Mohon tunggu...
Andi Harianto
Andi Harianto Mohon Tunggu... Freelancer - Kesederhanaan adalah kekuatan

Tinggal di Kota Kecil Bantaeng, 120 Kilometer, arah Selatan Kota Makassar.

Selanjutnya

Tutup

Humaniora

Mengenang Jenderal M Jusuf Saat Negara Terancam

23 Juli 2011   15:49 Diperbarui: 4 April 2017   17:31 20445
+
Laporkan Konten
Laporkan Akun
Kompasiana adalah platform blog. Konten ini menjadi tanggung jawab bloger dan tidak mewakili pandangan redaksi Kompas.

Seolah masih seperti tiga puluh tahun lalu. Jalan raya sepanjang Kajuara menuju Watampone masih beraspal sempit. Di kiri kanan jalan, nampak rumah warga berdiri sederhana, tak ada bangunan mencolok dan berkesan mewah. Bahkan, masih kita temui rumah-rumah panggung yang adalah bangunan khas Bugis Makassar. Jalan yang menghubungkan Kabupaten Bone dan Kabupaten Sinjai ini adalah jalan poros propinsi. Saya melaluinya minggu lalu, saat mengantar Ibunda yang sakit menuju tanah kelahiran saya di Kabupaten Bone.

Jalan dan Pesawahan di Sekitar Rumah Kerabat Almarhum Jenderal Jusuf

Menempuh perjalanan yang cukup jauh dari Bantaeng, mengharuskan saya membunuh kebosanan dengan memandang bebungaan, pohon , rumah dan segala bentuk yang tertangkap mata lelah saya sambil menikmati hentakan mobil yang sesekali terperosok di lubang kecil.

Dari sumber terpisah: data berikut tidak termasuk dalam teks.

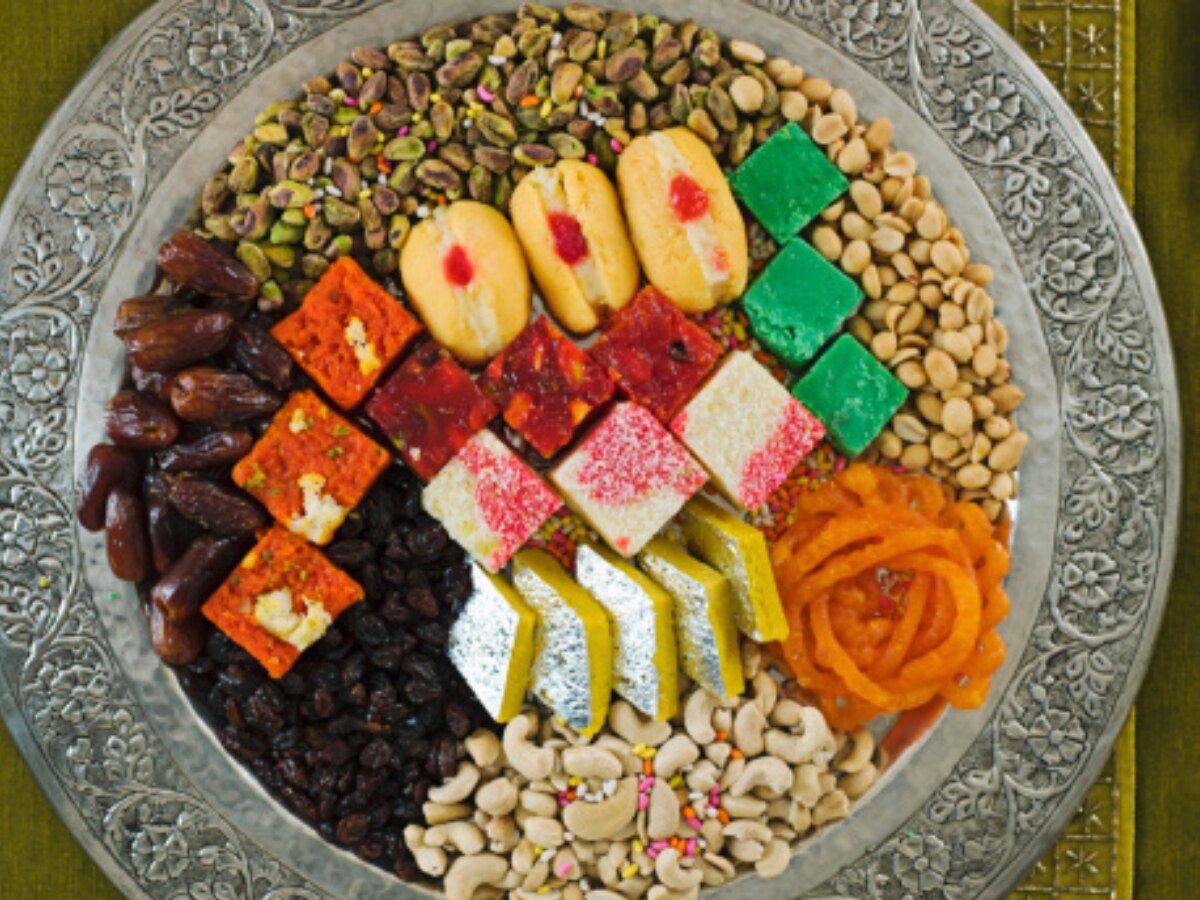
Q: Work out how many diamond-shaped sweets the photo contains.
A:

Sepertinya, memang jalanan butuh perhatian pemerintah propinsi Sulawesi Selatan.

Memasuki perbatasan Kajuara, saya tak melihat tulisan di gerbang perbatasan, seperti yang pernah saya temui di Kota Pare-Pare, Sulsel. “Di Kota ini Lahir Baharuddin Jusuf Habibie, Mantan Presiden Republik Indonesia”, demikian tertulis membanggakan di gerbang kota yang digelari Bandar Madani itu. Siapa tidak bangga, jikalau di tanahnya pernah lahir sosok pemimpin besar yang begitu dicintai.

Sebagai warga Sulsel, saya tak pernah melewatkan tulisan itu setiap kali melalui gerbang kota Pare Pare. Menyusup rasa kagum dan cinta tak terlukiskan pada tokoh Habibie, yang saya yakin pula banyak dicintai warga Indonesia lainnya. Di Kajuara, saya bersedih. Bukan karena tak tertuliskan sesuatu di gerbang yang hanya Ibu Kota kecamatan itu, tetapi teringat salah satu tokoh nasional yang juga pernah lahir di tempat itu.

13114336491246029397
13114336491246029397
Jenderal M. Jusuf; Panglima Para Prajurit

Jenderal M. Jusuf adalah nama yang saya maksud. Mantan Panglima TNI ini salah satu saksi kunci perisitiwa Supersemar bersama dua rekan jenderal nya yang lain, Basuki Rahmat dan Amir Machmud. Selain itu, mantan kepala BPK dan Menteri di jaman Orba ini, juga berada di balik kontroversi penumpasan DI/TII di Sulwesi. Jederal Jusuf sendiri, mantan ajudan Letkol Kahar Muzakkar, yang adalah pimpinan pemberontakan di Sulawesi Selatan ketika itu.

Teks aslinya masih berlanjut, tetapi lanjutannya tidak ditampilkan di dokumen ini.